Syrian Inmate Describes Fatal Assault on Prisoners

[UN Monitors are shown injured Syrians. Image by FreedomHouse2 via Flickr] [UN Monitors are shown injured Syrians. Image by FreedomHouse2 via Flickr]

Syrian Inmate Describes Fatal Assault on Prisoners

By : Jadaliyya Reports

[The following statement was issued by Human Rights Watch on 27 July 2012.] 

The Syrian government should immediately grant United Nations observers full access to Homs and Aleppo central prisons to check on prisoners who may be at risk of violent reprisals following prison riots, Human Rights Watch said today.

“Samir,” an inmate in the old section of the Homs central prison, told Human Rights Watch by phone that a riot broke out on 21 July 2012, and that prisoners took over parts of the prison. In response, he said, government forces surrounded the facility, used live rounds and teargas to attack the prisoners, and cut off food and water supplies.
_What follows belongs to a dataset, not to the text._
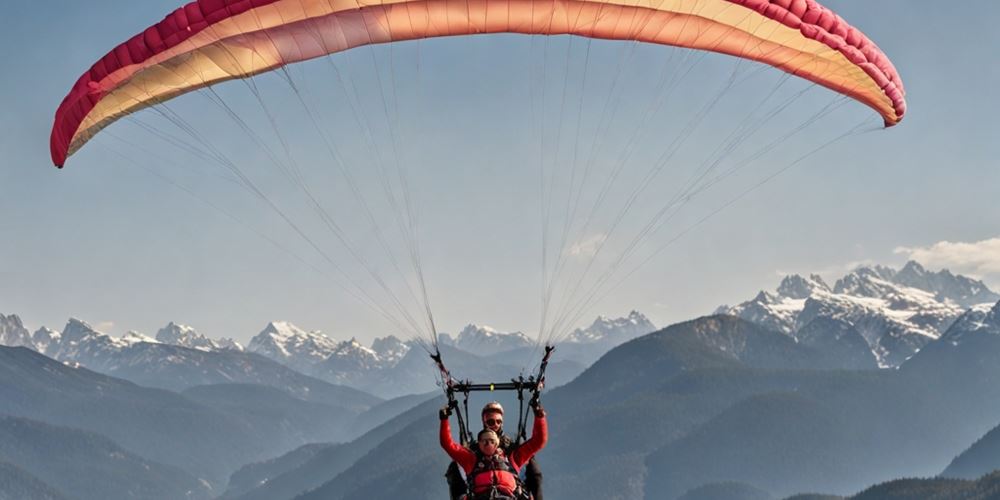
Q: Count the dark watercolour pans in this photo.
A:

Samir reported at least seven deaths, including three children, and an activist reported at least three more.

The Syrian National Council, a coalition of opposition members, in a statement on 24 July, said that government forces used live fire and teargas at Aleppo central prison in response to prisoner protests on 23 July and that eight people had been killed. Human Rights Watch has not been able to contact anyone in Aleppo central prison.

“The uncertainty surrounding the fate of inmates in Homs and Aleppo shows the urgent need for UN monitors to get inside these prisons and publicly report on their findings,” said Sarah Leah Whitson, Middle East director at Human Rights Watch. “The Syrian government should be on notice that the international community is watching, and that any violent crackdown in prisons will not go unpunished.”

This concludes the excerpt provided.